Task details> Copy each line below that contains "photo".
--- Records provided Enclosed Below ---
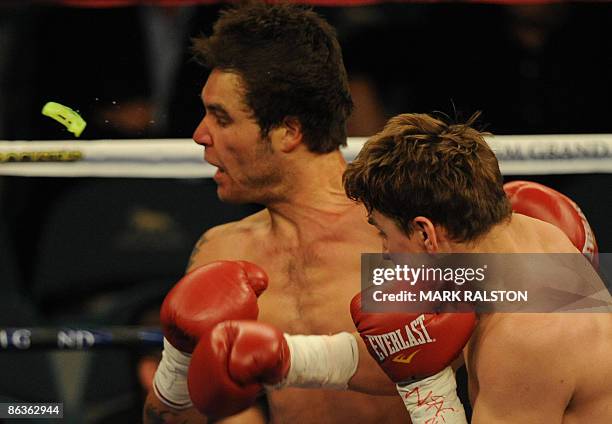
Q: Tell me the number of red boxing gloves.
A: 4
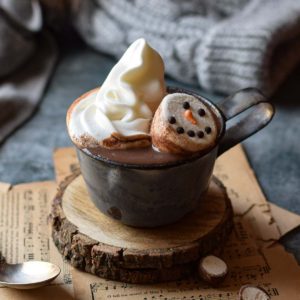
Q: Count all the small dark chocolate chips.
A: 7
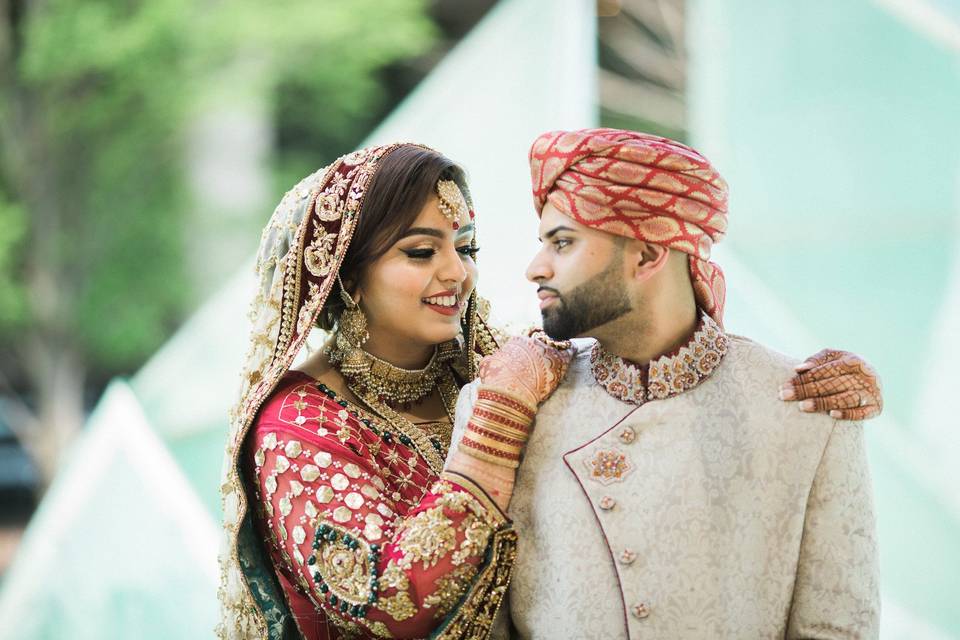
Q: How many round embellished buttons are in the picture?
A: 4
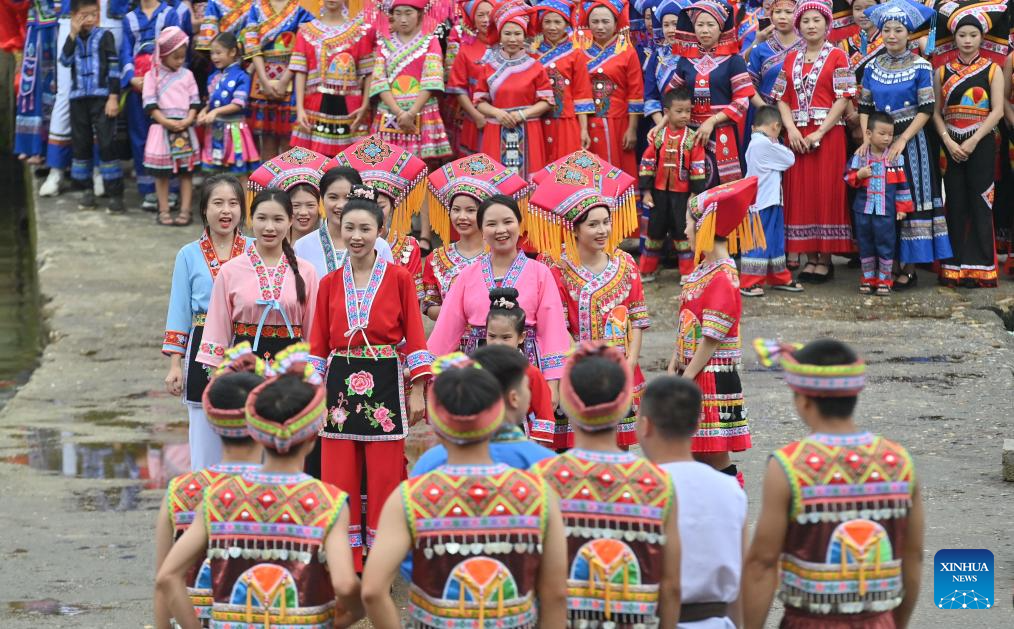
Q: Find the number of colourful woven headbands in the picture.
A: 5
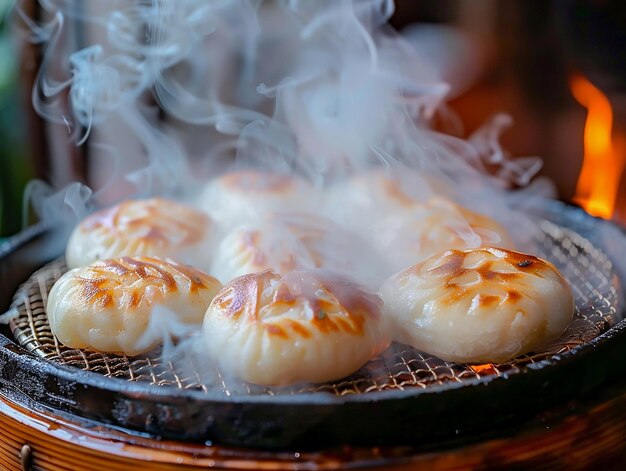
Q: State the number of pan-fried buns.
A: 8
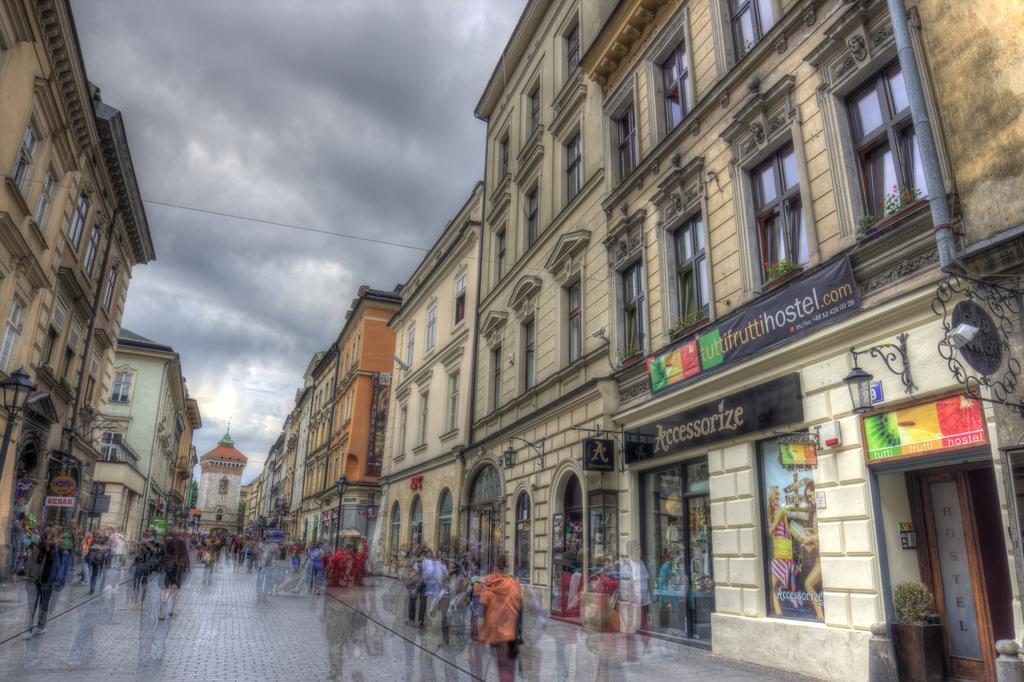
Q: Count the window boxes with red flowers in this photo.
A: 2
--- End of Enclosed Records provided ---
--- Records provided Enclosed Below ---
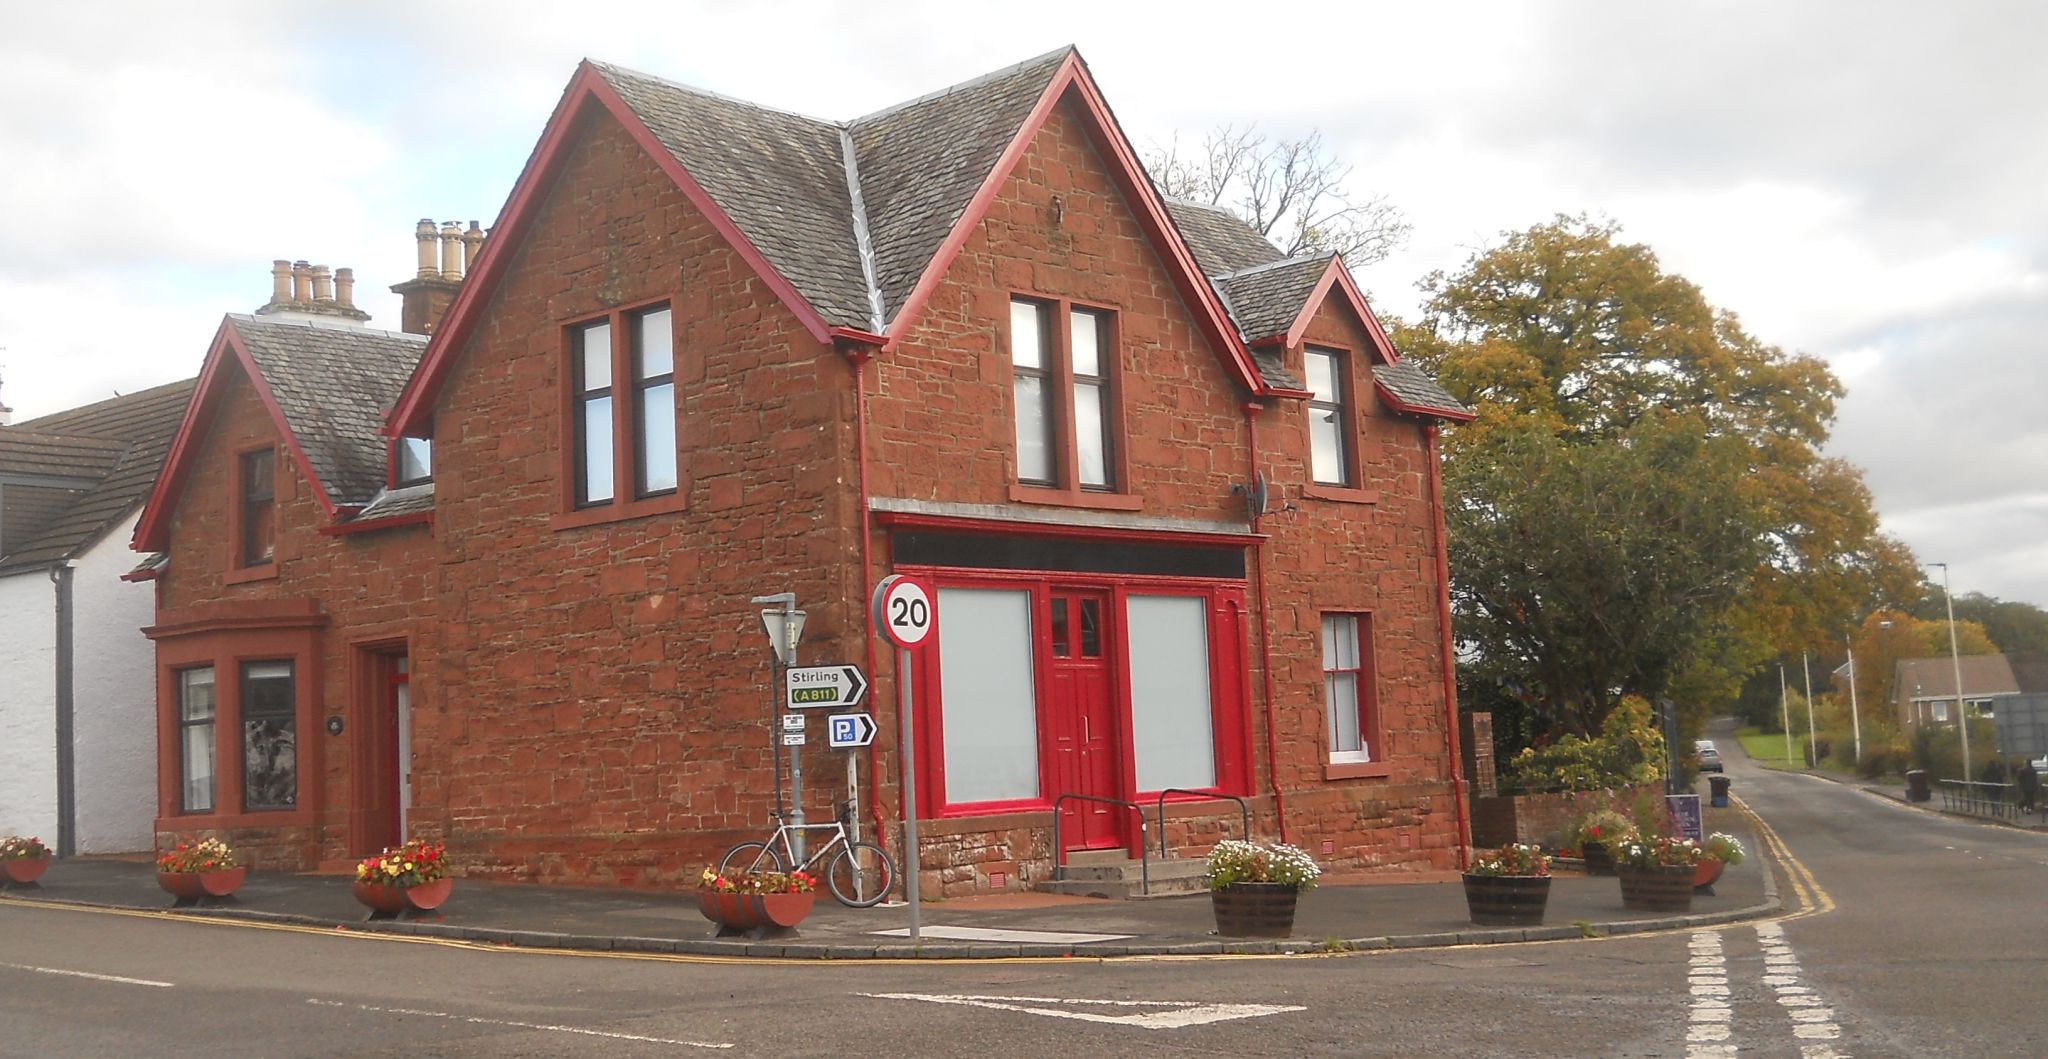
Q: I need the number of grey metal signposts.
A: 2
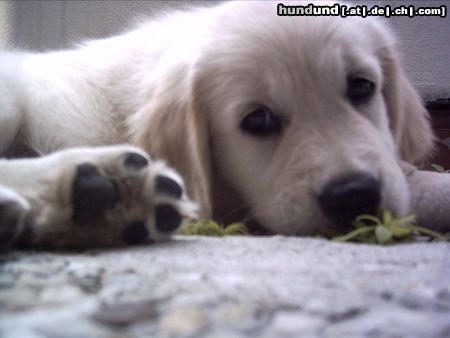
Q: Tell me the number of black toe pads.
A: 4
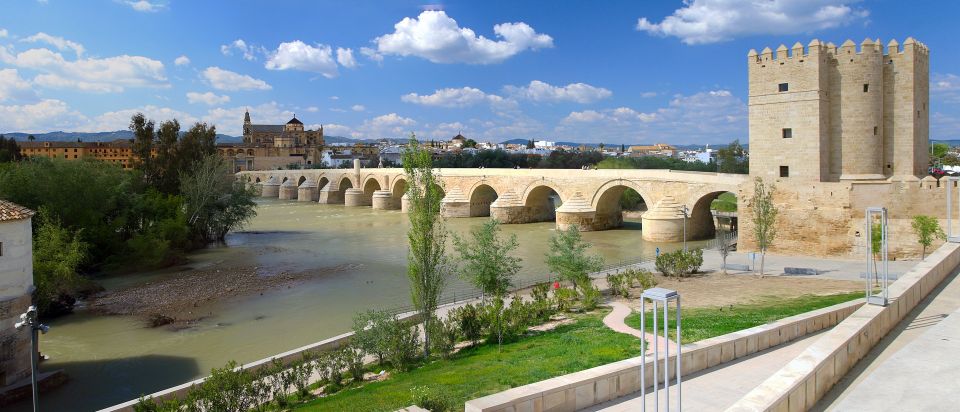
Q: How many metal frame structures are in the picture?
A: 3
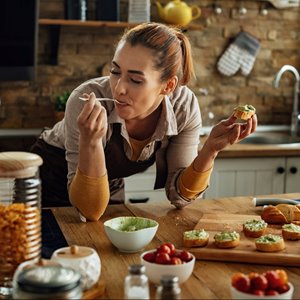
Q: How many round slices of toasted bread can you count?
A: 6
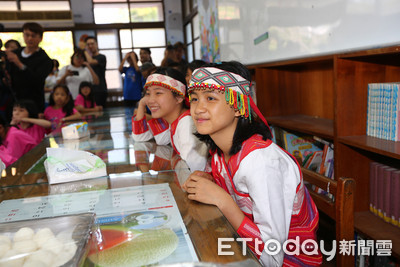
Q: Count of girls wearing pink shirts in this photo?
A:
--- End of Enclosed Records provided ---
Expected answer>
Q: Count the window boxes with red flowers in this photo.
Q: Count of girls wearing pink shirts in this photo?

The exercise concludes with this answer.